#### REQUIREMENT
Extract all lines from the data beneath that include the word "many".

#### PROVIDED INFORMATION

---*---

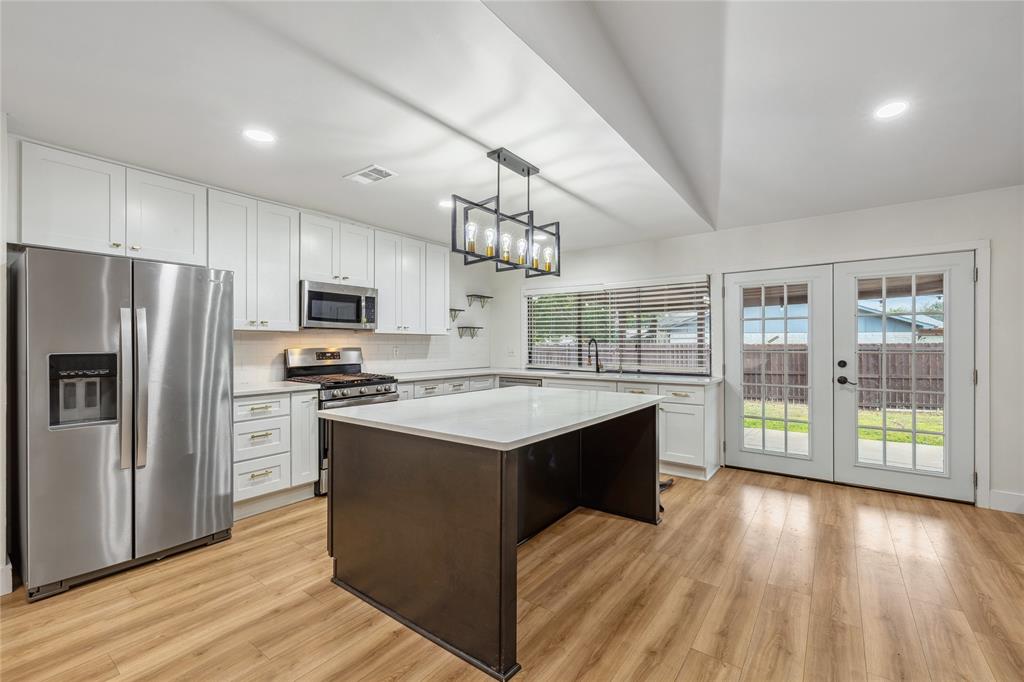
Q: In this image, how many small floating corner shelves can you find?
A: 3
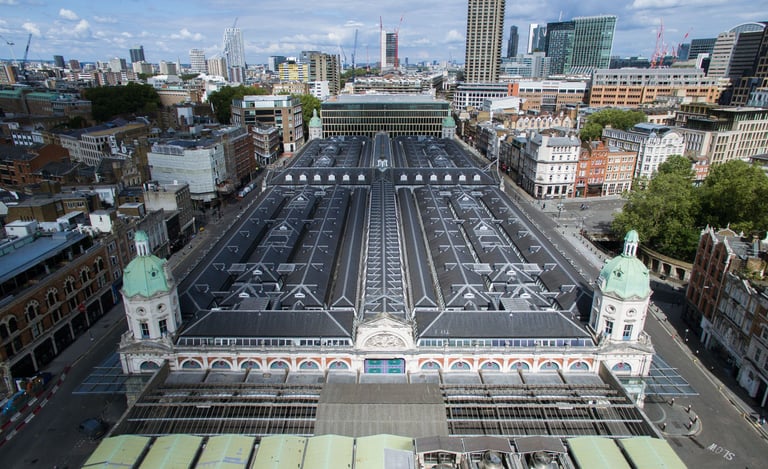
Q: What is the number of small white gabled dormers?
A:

---*---

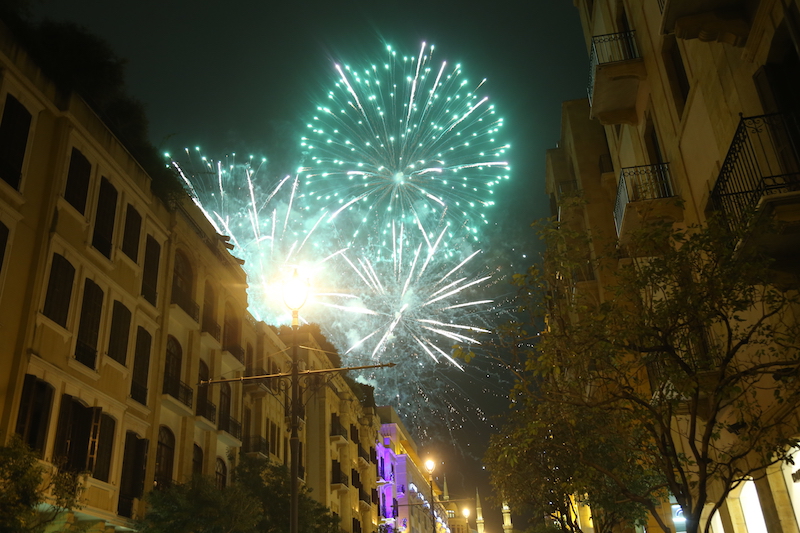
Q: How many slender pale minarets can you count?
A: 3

---*---

#### SOLUTION TO THE PROBLEM
Q: In this image, how many small floating corner shelves can you find?
Q: How many slender pale minarets can you count?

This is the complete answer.